A esperança de que os erros iniciais
pudessem ser corrigidos também caiu por terra com a divulgação do substitutivo
do relator, deputado Celso Sabino (PSDB-PI). O texto é uma tentativa de
equilibrar demandas, não de sanar vícios.
O princípio essencial de justiça tributária
que consta da proposta é a instituição da cobrança sobre dividendos
distribuídos por empresas a seus acionistas, como defende esta Folha, e que
deveria compensar os impactos na arrecadação da redução do imposto corporativo
e da correção da tabela para pessoas físicas.
Ocorre que o relator preservou a isenção
para empresas do Simples e para dividendos de até R$ 20 mil mensais recebidos
de micro e pequenas empresas, favorecendo os que se organizam como pessoas jurídicas
para obterem a renda de seu trabalho. Tal patamar não faz sentido num país com
renda per capita de R$ 2.931 mensais em 2020.

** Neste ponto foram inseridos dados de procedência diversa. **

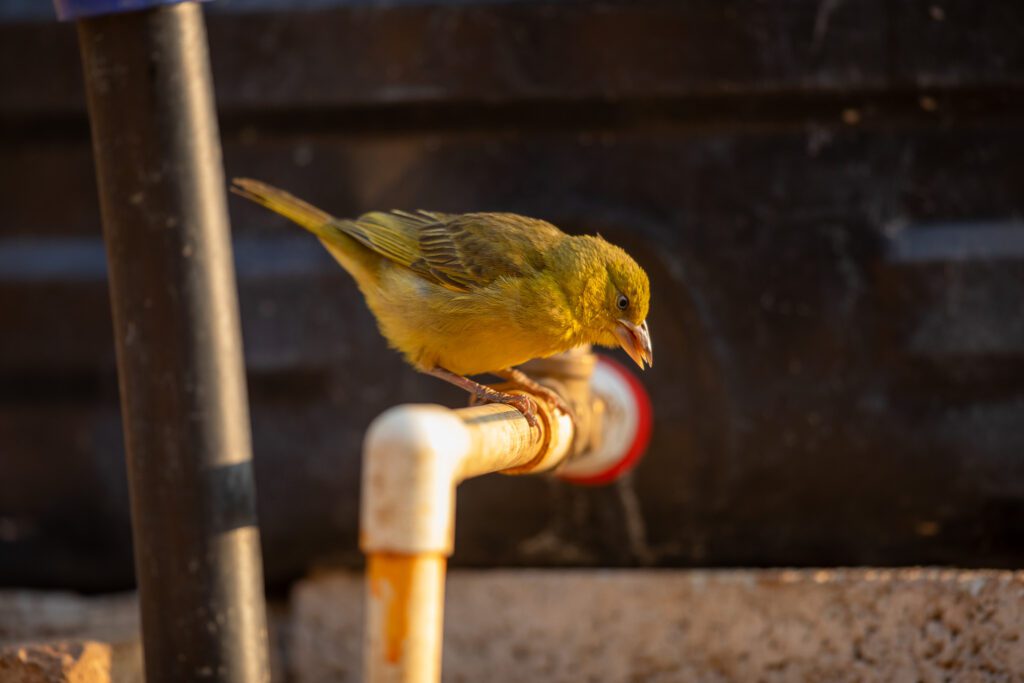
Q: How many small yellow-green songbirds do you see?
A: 1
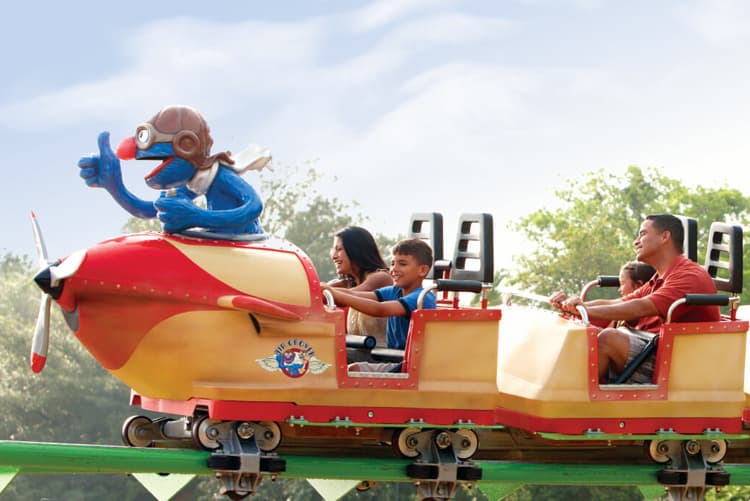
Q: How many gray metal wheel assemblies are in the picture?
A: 3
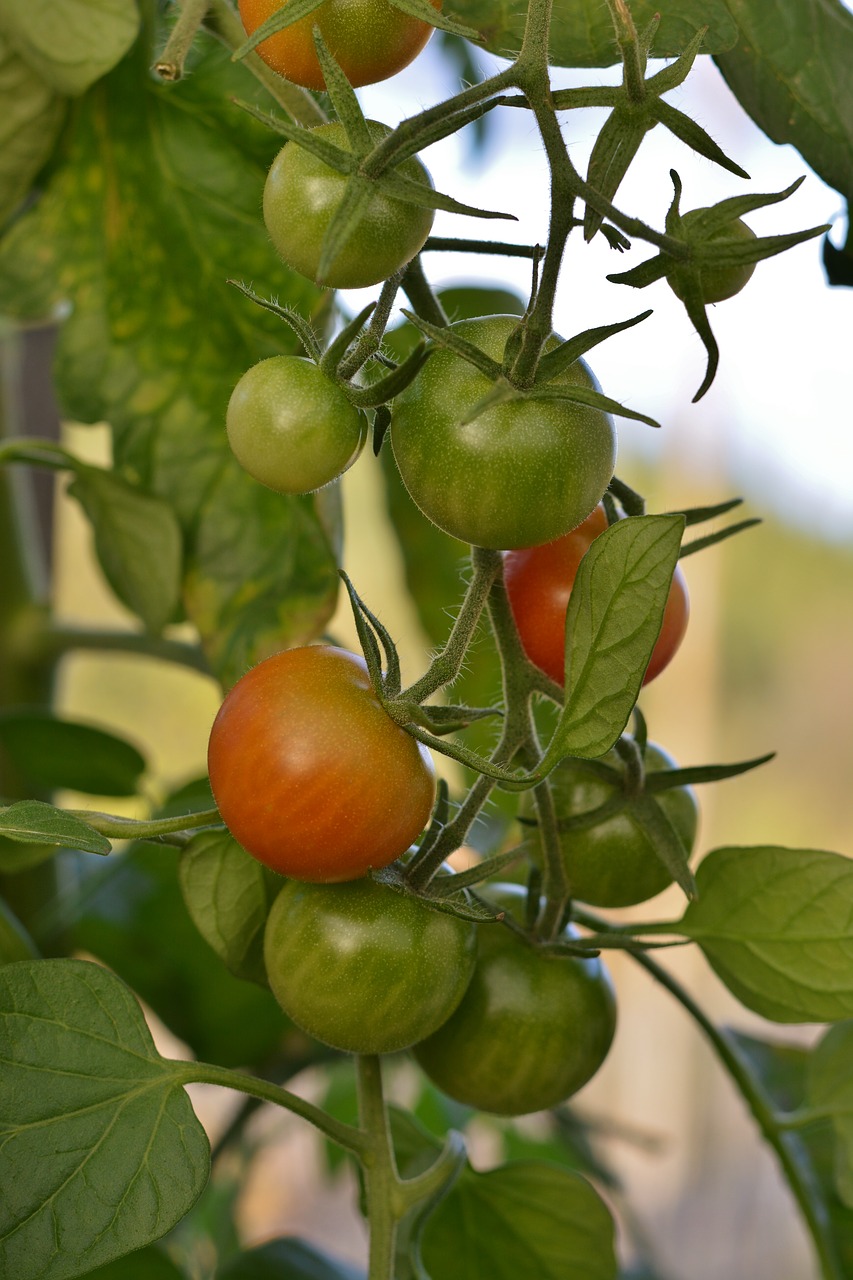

Embora os muito ricos paguem mais,
corretamente, na proposta em debate, para a grande maioria dos que recebem
dividendos foi mantida a distorção ante trabalhadores celetistas que estão
sujeitos a uma carga muito maior.
Com a redução do IR das pessoas jurídicas e
outras providências, o projeto em sua versão atual geraria uma perda de até R$
30 bilhões anuais, que afetariam também estados e municípios.
As compensações elencadas carecem de
credibilidade. Passam por promessas de redução de incentivos fiscais, para quem
quiser acreditar, receitas que ocorreriam apenas uma vez (como as que atingem
fundos de investimento) e ganhos que dependem de crescimento mais acelerado da
economia.
Dado o regime de urgência aprovado, parece
provável que o relatório seja votado na Câmara nos próximos dias. Com os
problemas que ainda restam, contudo, o melhor é continuar buscando
aperfeiçoamentos, sem deliberação açodada.